— Required work —
Your answer should be one number: the count of lines in the records that include the word "black".

========================================================================

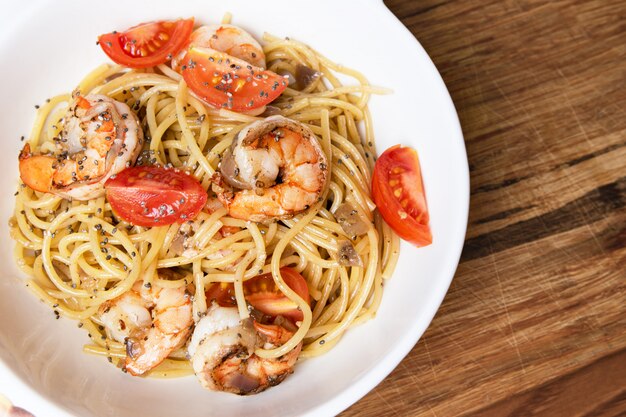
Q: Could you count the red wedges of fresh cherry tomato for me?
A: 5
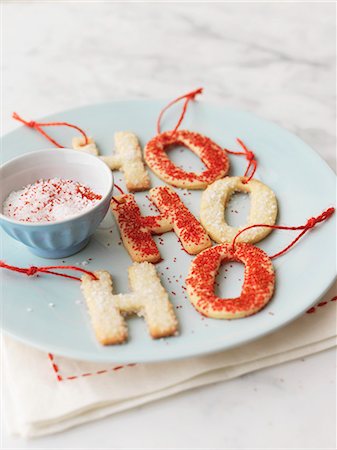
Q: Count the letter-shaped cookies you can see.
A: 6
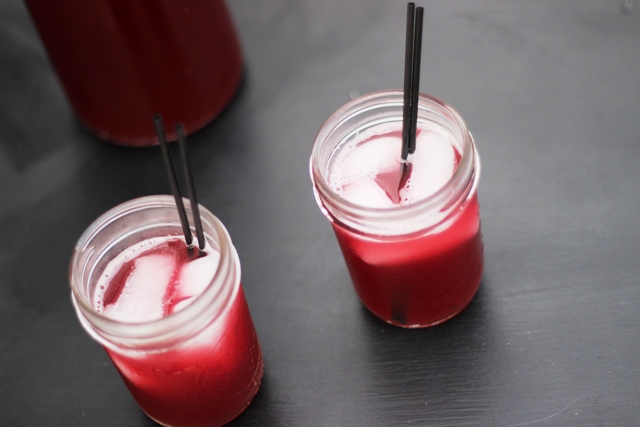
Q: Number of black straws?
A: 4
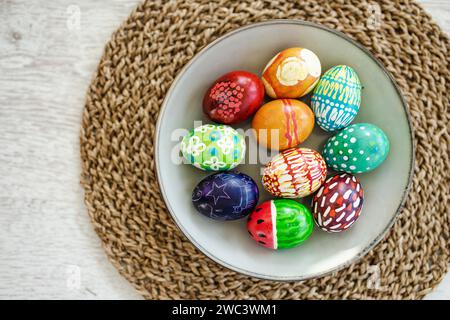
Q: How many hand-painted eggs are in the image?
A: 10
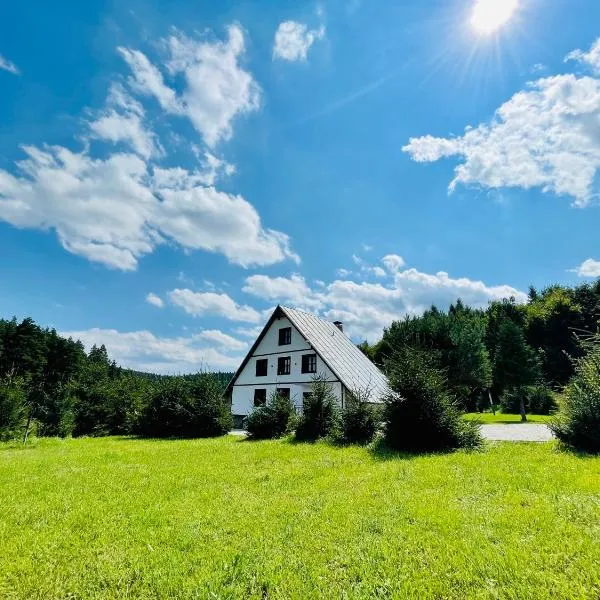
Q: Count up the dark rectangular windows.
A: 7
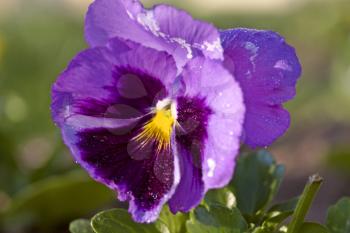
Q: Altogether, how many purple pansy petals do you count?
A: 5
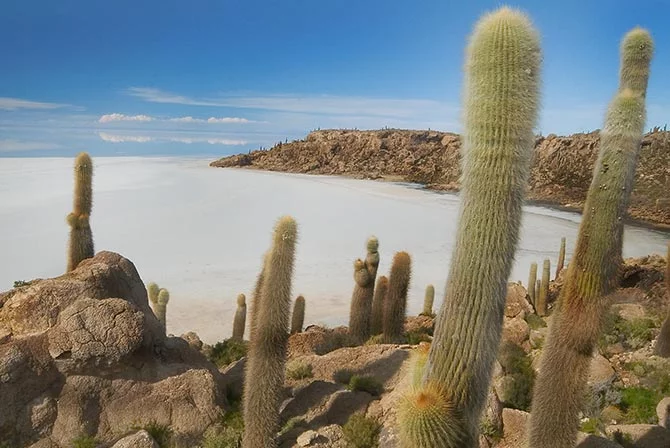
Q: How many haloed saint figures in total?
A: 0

========================================================================

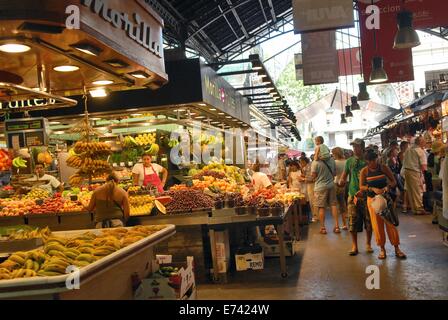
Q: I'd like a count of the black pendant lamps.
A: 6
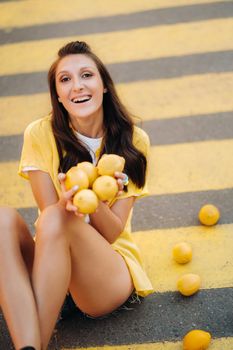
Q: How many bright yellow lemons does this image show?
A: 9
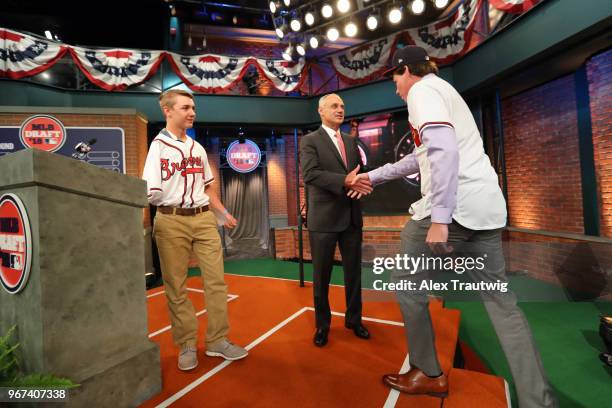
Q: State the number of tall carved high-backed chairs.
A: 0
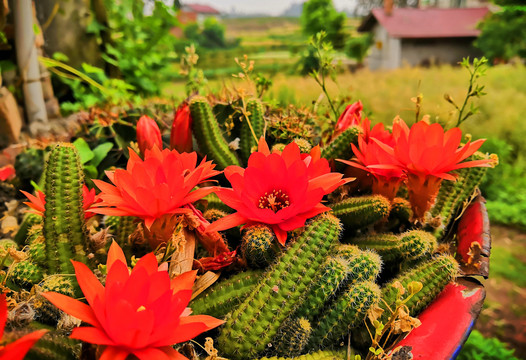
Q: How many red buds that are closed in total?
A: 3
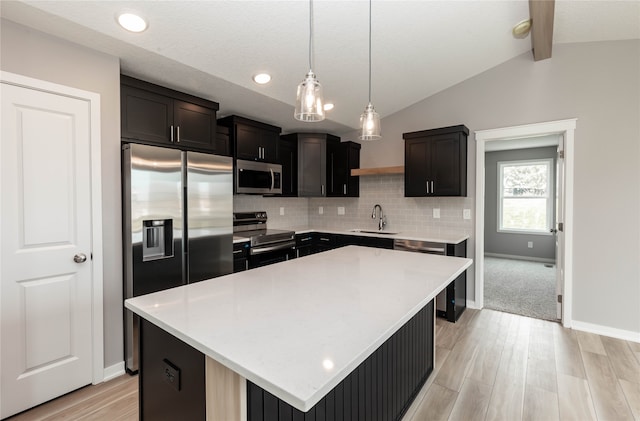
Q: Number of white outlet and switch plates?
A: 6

========================================================================

— Solved problem —
2